_Provided material_:
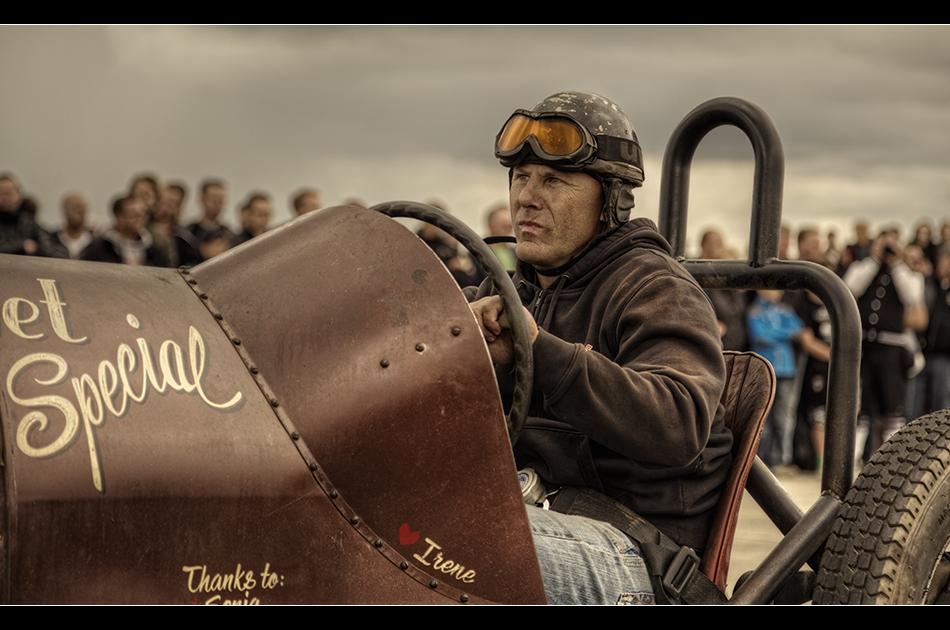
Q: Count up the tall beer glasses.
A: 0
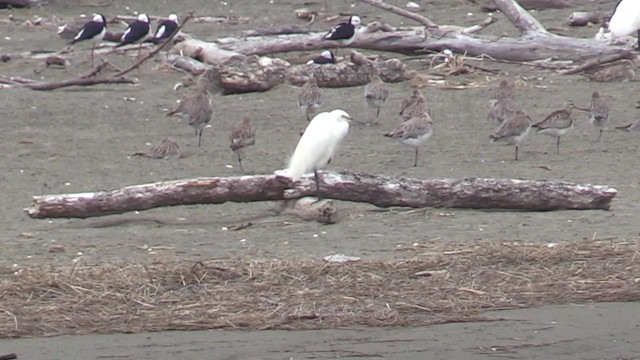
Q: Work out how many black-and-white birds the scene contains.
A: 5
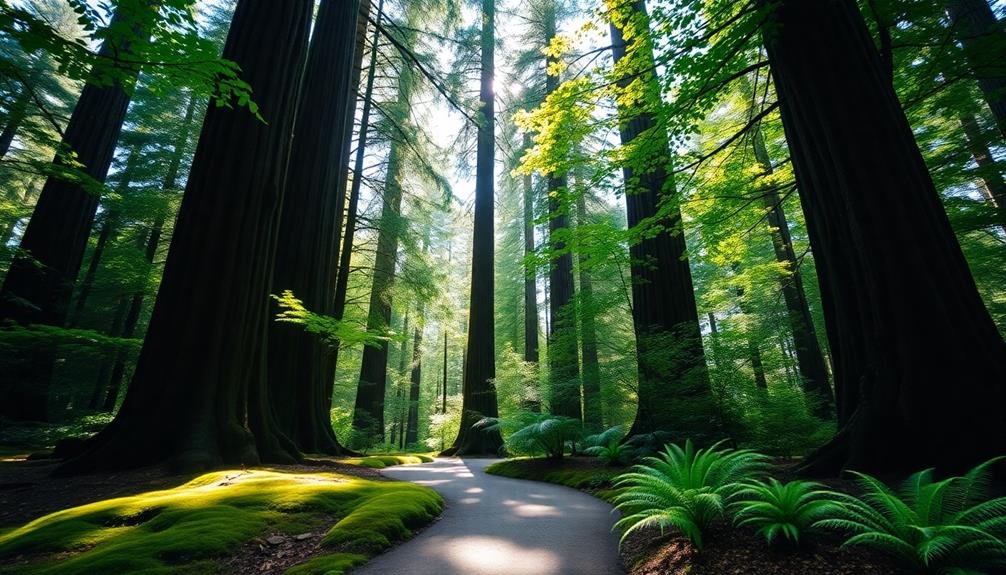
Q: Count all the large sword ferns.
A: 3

_Activity_: When a line of the data holds the string "Count", pick it out and copy it.

_Solution to this task_:
Q: Count up the tall beer glasses.
Q: Count all the large sword ferns.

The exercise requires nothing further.